Nach Rüge des Werberats: redcoon tauscht beanstandete TV-Spots aus

BERLIN, 13. Dezember 2013 (dw) - Der Deutsche Werberat hatte vor wenigen Tagen einzelne Spots des Online-Discounthändlers redcoon (Aschaffenburg) wegen Frauendiskriminierung gerügt, jetzt reagierte das Unternehmen: redcoon teilte der Selbstkontrollinstanz mit, die beanstandeten Spots nicht mehr zu schalten und zugunsten des TV-Spots „Fußball“ zum nächstmöglichen Zeitpunkt auszutauschen. Bei diesem hatte der Werberat von einer Beanstandung abgesehen, da nicht Frauen allgemein als „billig“ herabgesetzt würden.
Das werbende Unternehmen begründete die Entscheidung damit, seinen Respekt gegenüber dem Werberat Ausdruck verleihen zu wollen und zu unterstreichen, dass es dem Werberat als moralische Instanz in Deutschland eine große Bedeutung beimisst.

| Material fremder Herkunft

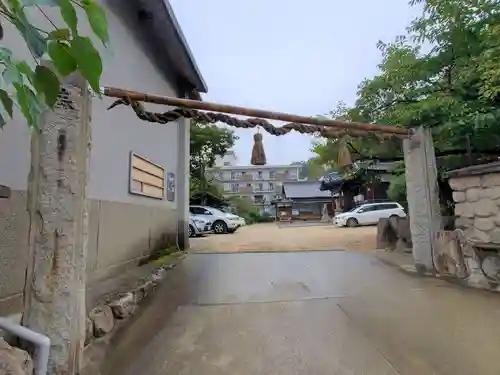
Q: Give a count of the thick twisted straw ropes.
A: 1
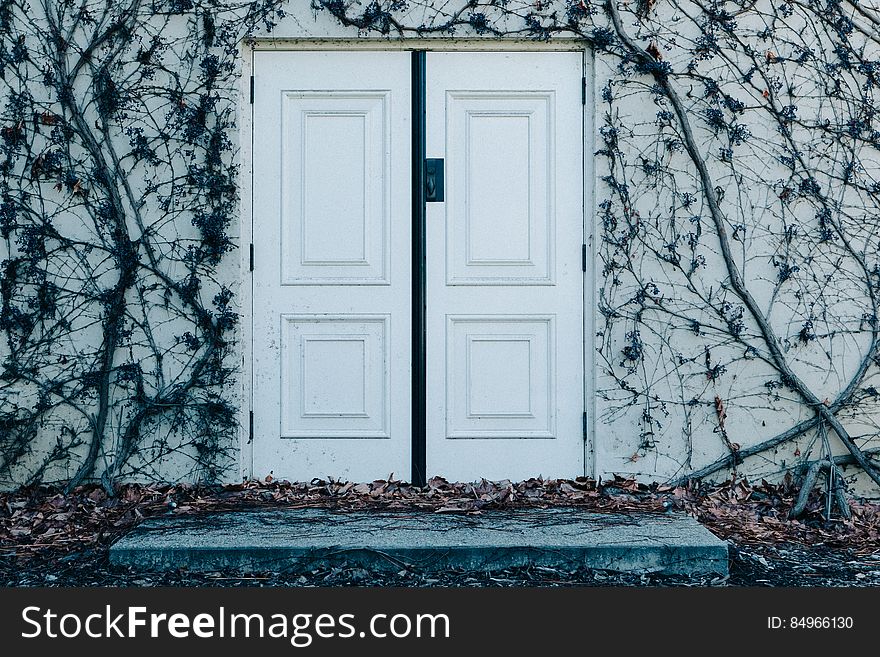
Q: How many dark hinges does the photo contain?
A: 6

Geschäftsführerin Julia Busse äußerte: „Der Fall ist ein erneuter Beleg für das Funktionieren des Werberats und seine Bedeutung als gemeinschaftlich getragene Selbstkontrolleinrichtung.“

 

Hinweis

Die Angaben hinsichtlich der Gestaltung der jeweiligen Werbemaßnahme sowie des verantwortlichen Unternehmens beziehen sich auf den für das Beschwerdeverfahren maßgeblichen Zeitpunkt der öffentlichen Rüge. Die aktuelle Gestaltung der Werbemaßnahme und das heute hierfür verantwortlich zeichnende Unternehmen können daher von den damaligen Gegebenheiten abweichen.